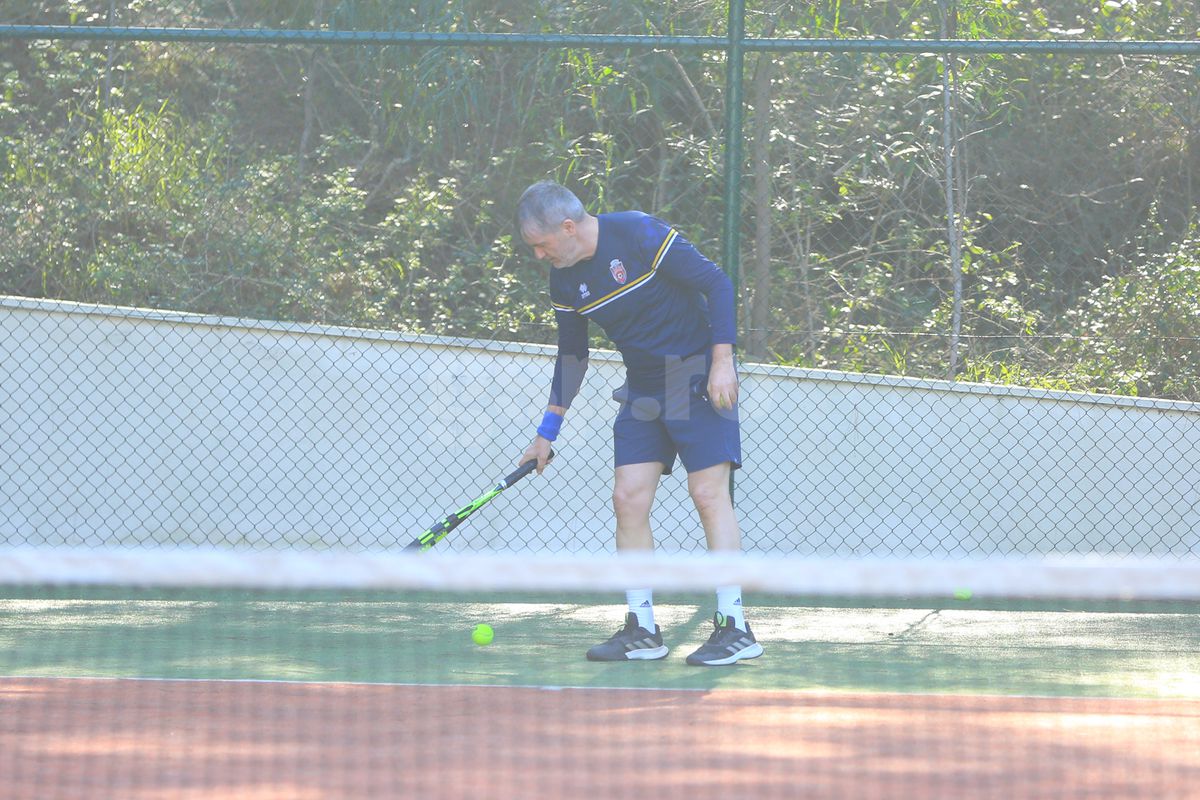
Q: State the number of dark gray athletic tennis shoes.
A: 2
__________________________________________________
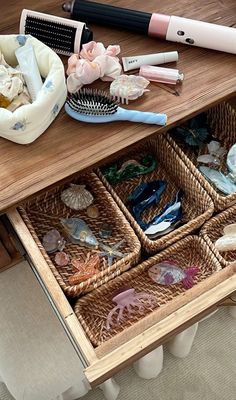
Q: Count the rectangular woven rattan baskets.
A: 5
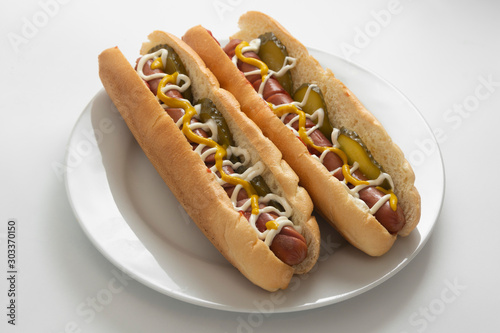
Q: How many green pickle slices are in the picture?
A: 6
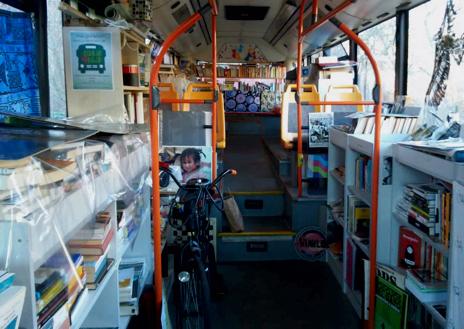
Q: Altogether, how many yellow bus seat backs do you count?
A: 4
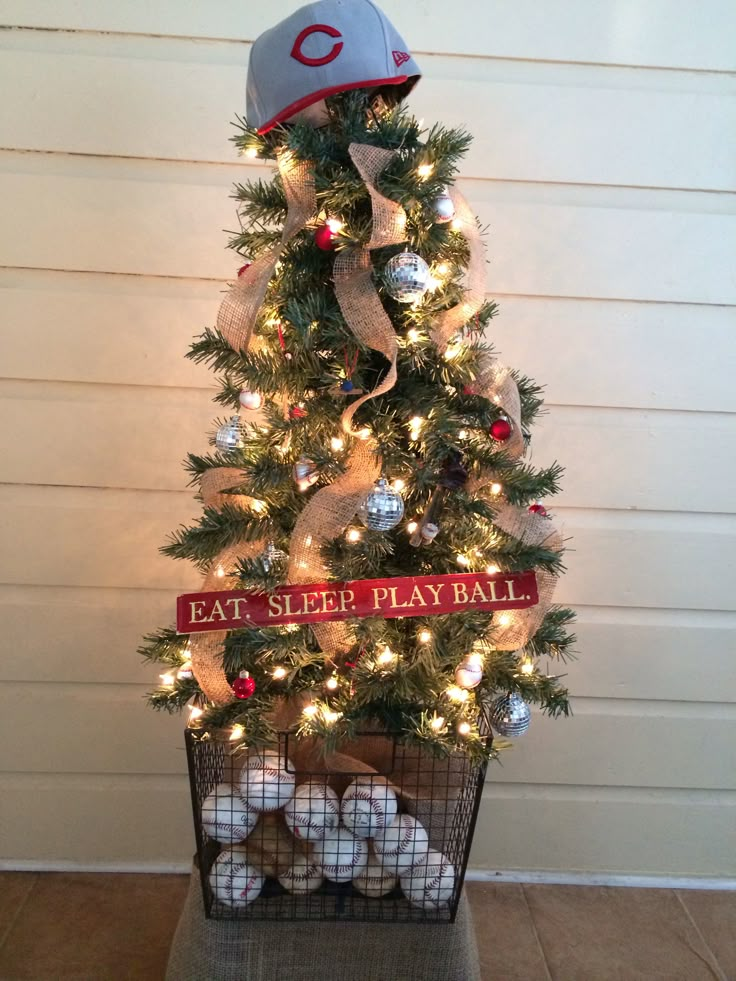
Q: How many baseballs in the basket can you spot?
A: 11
__________________________________________________
## YOUR TASK:
Copy out each line in the preceding records that contains "many".

## ANSWER:
Q: How many green pickle slices are in the picture?
Q: Altogether, how many yellow bus seat backs do you count?
Q: How many baseballs in the basket can you spot?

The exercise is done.